### TASK STATEMENT
Every line of the data that contains the string "dark" must be copied.

### EXERCISE MATERIAL
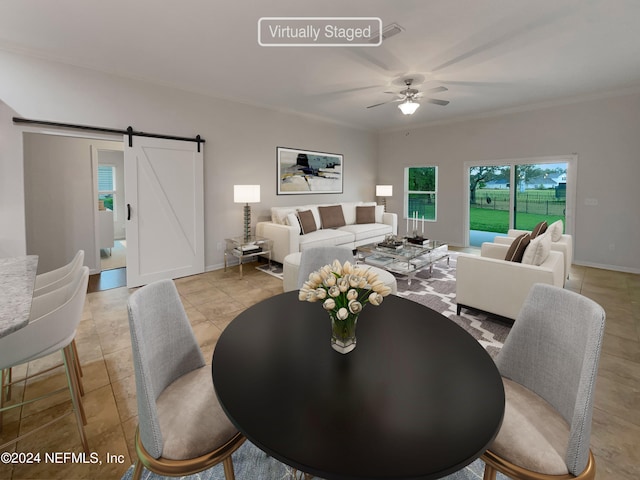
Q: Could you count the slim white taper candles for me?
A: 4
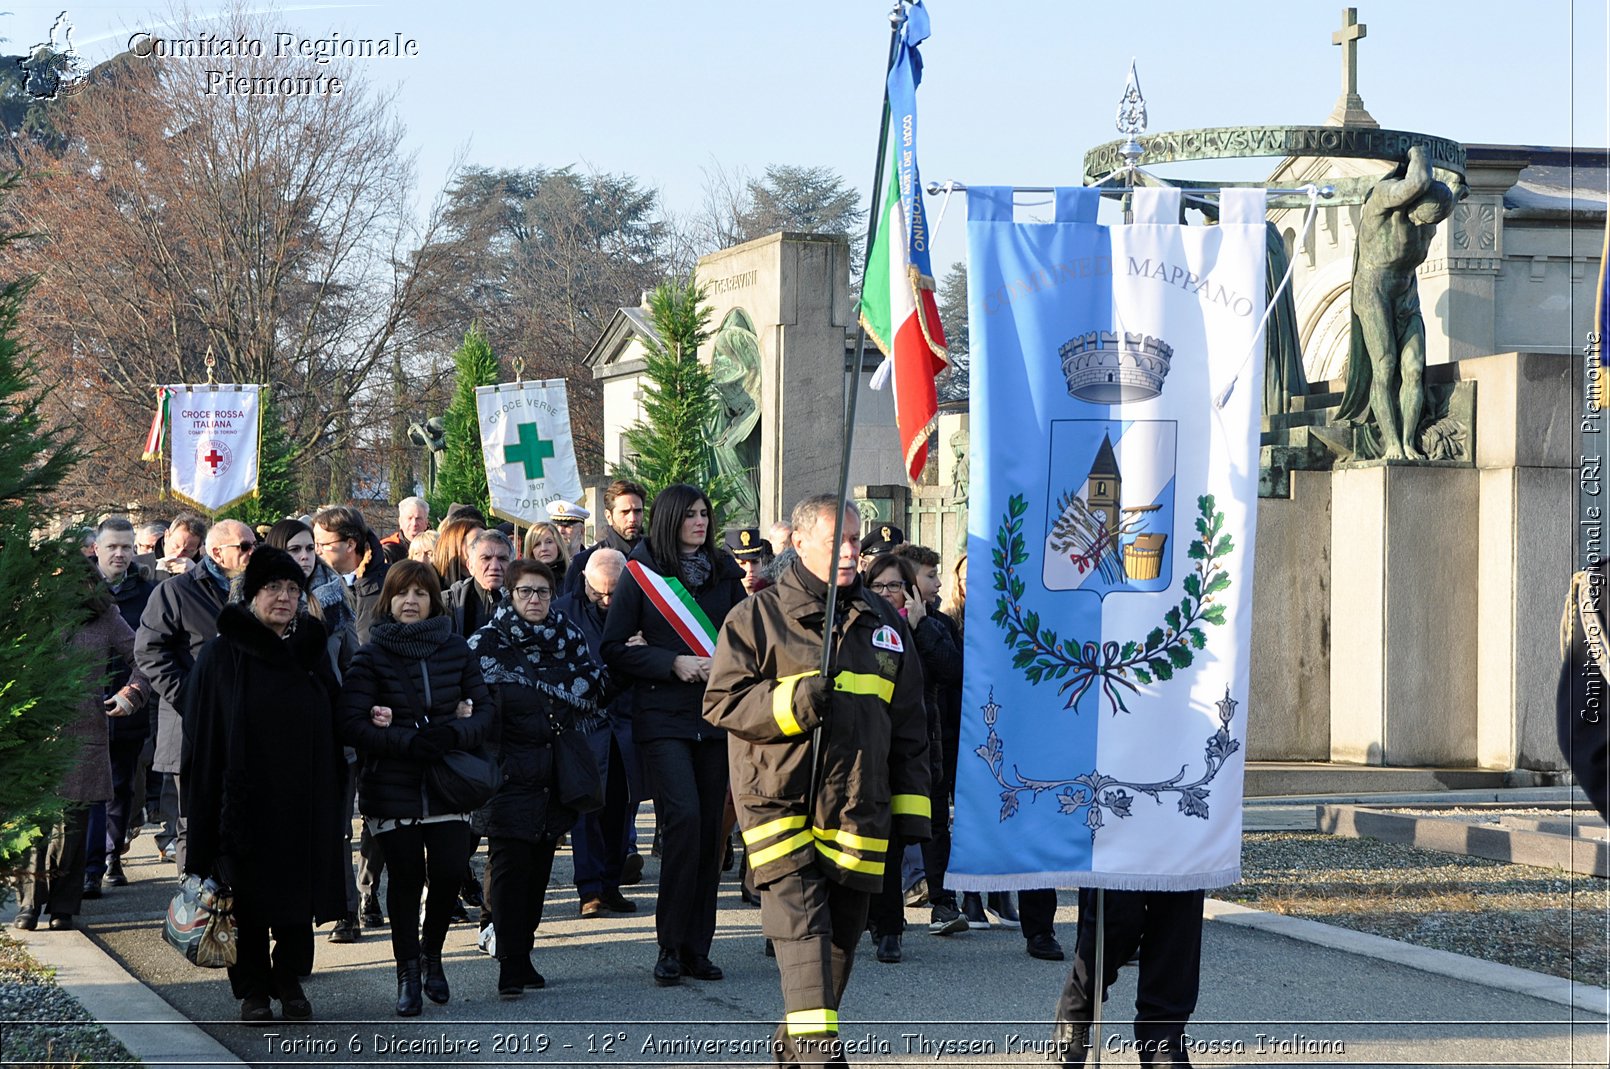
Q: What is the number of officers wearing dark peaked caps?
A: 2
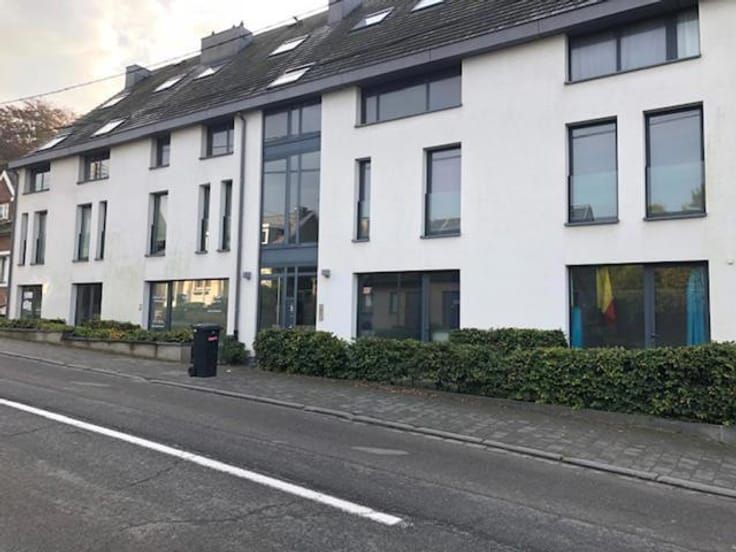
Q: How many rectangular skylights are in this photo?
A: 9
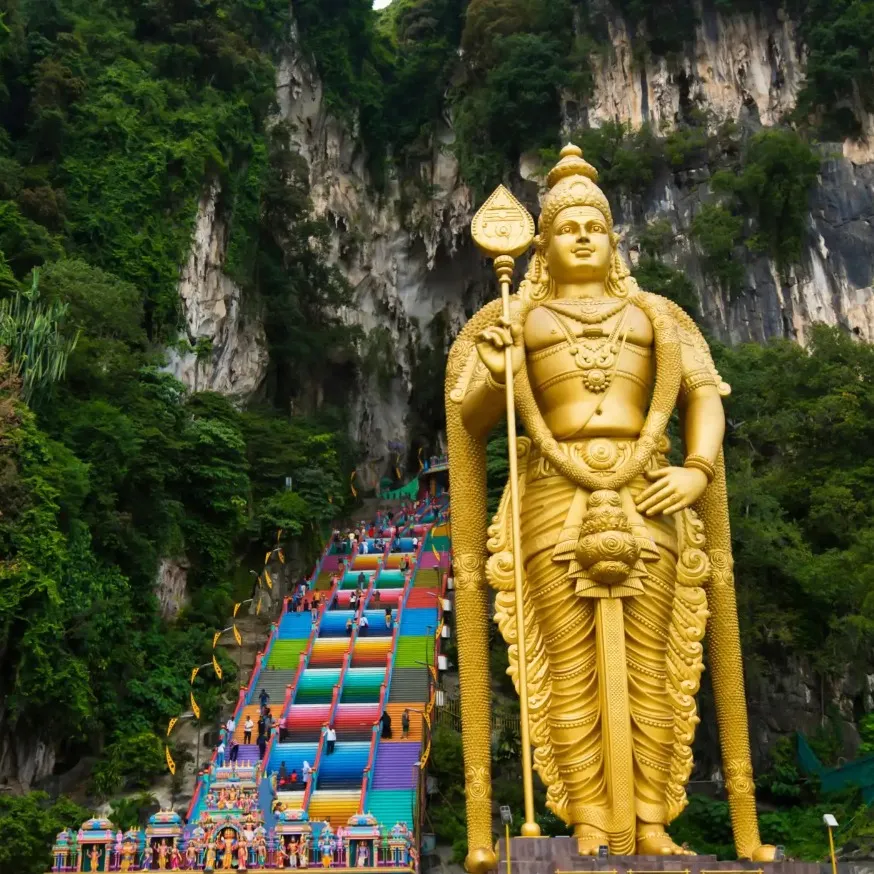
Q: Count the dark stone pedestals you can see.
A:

### TASK OUTPUT
Q: What is the number of officers wearing dark peaked caps?
Q: Count the dark stone pedestals you can see.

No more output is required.